Noting that Merchant had not been previously reported and had apologised for his actions, Bailey imposed a fine equivalent to just over $A300.









Englishman Denis Burns, who played a key role in the development of the International Institute of Cricket Umpires and Scorers (IICUS) high-tech training material, has been appointed to Cricket Australia's (CA) new 'Umpire Educator' position (E-News 348-1853, 12 November 2008).  Burns, who is currently the IICUS' Director of Education and Development, plans to immigrate to Australia and is expected to take on the new role in Melbourne in mid-January.  


CA Umpires Manager Andrew Scotford said in an e-mail sent to umpiring stakeholders around the nation to inform them of the appointment, that Burns "will be an excellent asset to umpiring in Australia, and [to CA's] Global Development Program" (GDP), and that the move "will help further the umpire education and training support to umpires at all levels".  


Burns, who will fill a position first agreed to by the CA Board almost two years ago (E-News 9-50, 25 February 2007), will have dual responsibilities, reporting to Scotford on the development and delivery of umpiring programs within Australia and working "closely with States and Territory Associations to ensure a seamless approach to umpire education", and to GDP head Ross Turner for overseas work.  Burns led CA's six-day umpire program for sixteen people in Kathmandu, Nepal, in October  (E-News 322-1688, 3 October 2008), a course that used IICUS materials.

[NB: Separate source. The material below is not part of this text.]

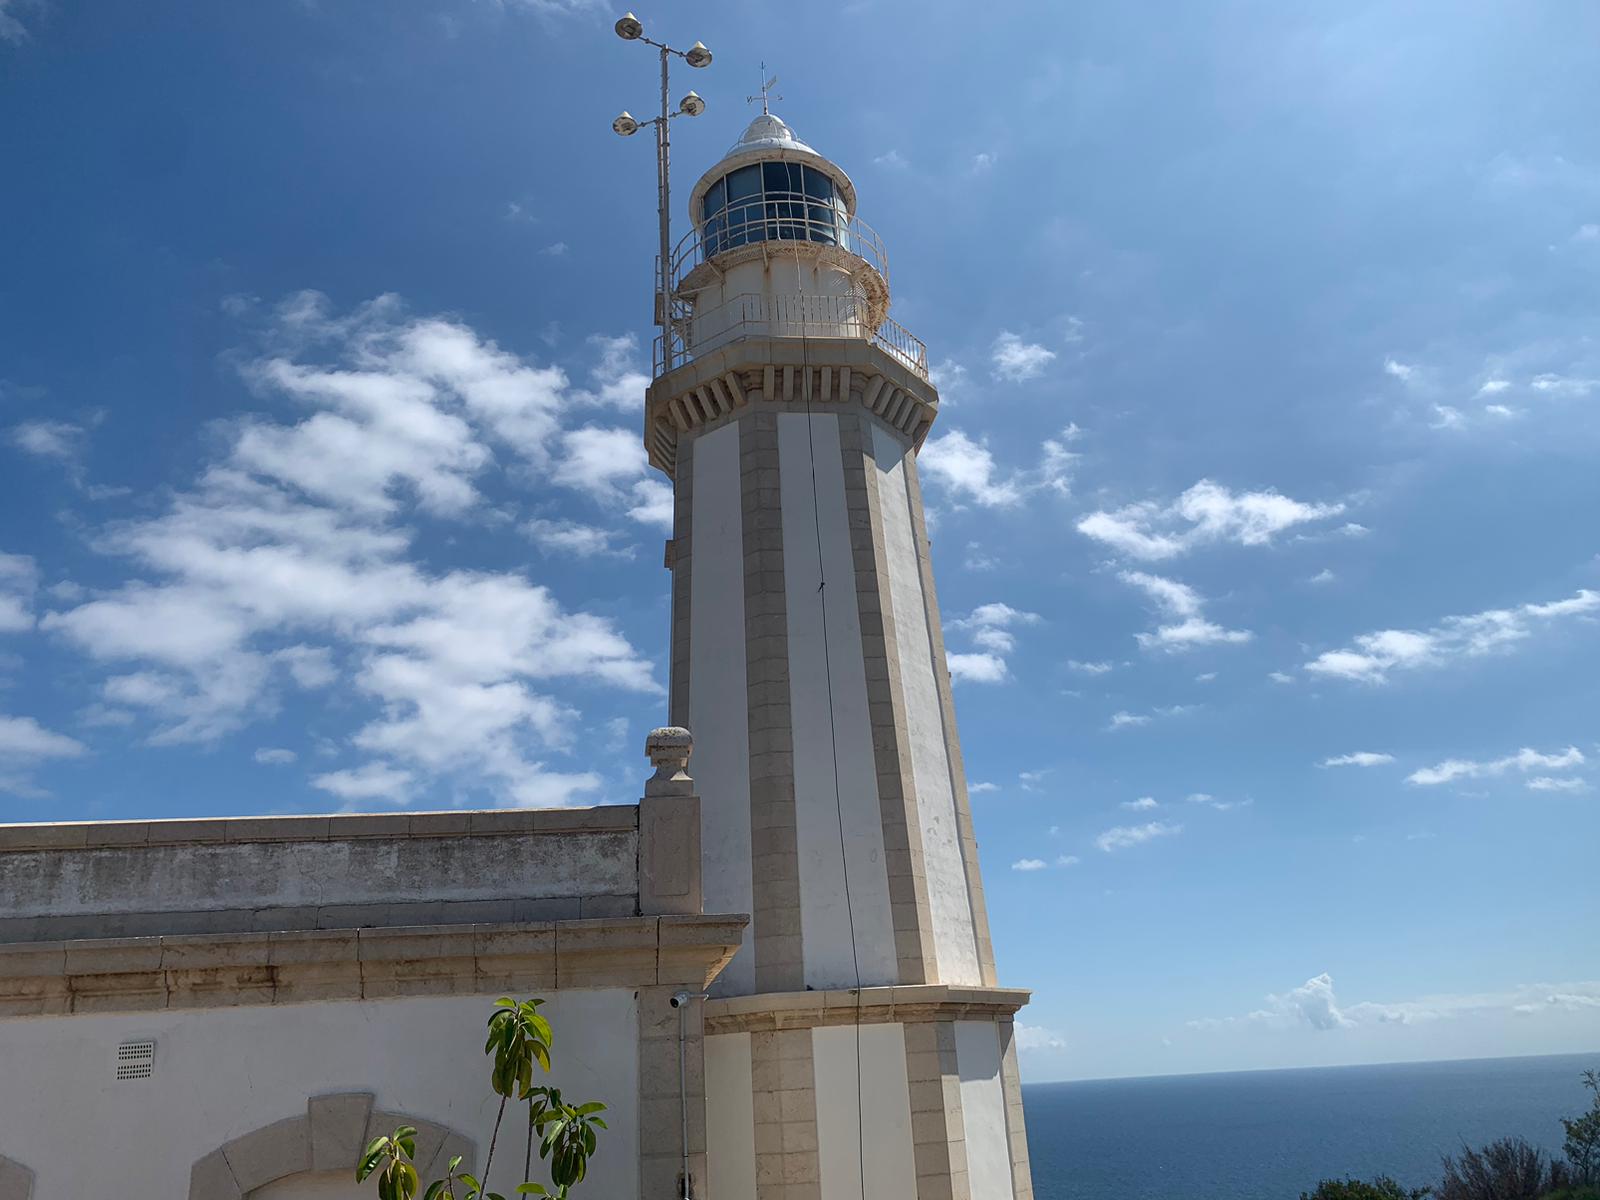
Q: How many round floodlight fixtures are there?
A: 4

Burns, who has umpired on a regular basis in England, has a background in education, teaching in schools, and further and adult education colleges in England, and for most of the last twenty years has been a university lecturer in education and information technology at Liverpool John Moores University, Manchester Metropolitan University, and the University of Cumbria.  He has also worked with a range of businesses on the development and use of business presentation software.


In addition to Nepal, he has lectured to umpires, scorers and players on the Laws of Cricket in Belgium, Denmark, France, Greece, Norway and Switzerland.  Burns has also visited Sydney to discuss umpire training resources with the New South Wales Cricket Umpires and Scorers Association, whose Executive Officer and Education and Training Manager are both IICUS "tutors", the Cricket NSW Auditorium having been formally "inspected and approved" as an accredited centre for IICUS "operations in Australasia" (E-News 297-1585, 18 August 2008).  


A story posted on the IICUS web site indicates that Burns will continue with his development work for the Institute on a consultative basis after he starts work with CA. 






All of the Tasmanian Cricket Association's (TCA) First Grade matches this weekend will be played under the fifty over, one-day format, a result that flows from the wash out of all four games in the competition last Saturday.  In contrast, games in all other Grades will continue as two-day games, with a number that could not get underway last weekend or were effected by rain last weekend having 10.30 a.m. starts and potential 6.30 p.m. finishes. 


Rain and showers forecast for today in the Hobart area could result in damp grounds first thing on Saturday morning and later in the day a quickly moving cold front is expected to cross the State, and its influence could be felt in Hobart sometime during afternoon.  By Sunday a High pressure system will start to push in the State from the west, but showers can be expected in the south-west stream that will be established across the island in the wake of Saturday's cold front.


Sunday's forecast suggests that the domestic one-day match at Bellerive that day between Tasmania and New South Wales shouldn't have too much of a problem with weather.  TCUSA umpiring member Steven John and Bob Parry a Victorian member of the National Umpires Panel will be standing in that match, local Brian Muir working in the third umpire's suite.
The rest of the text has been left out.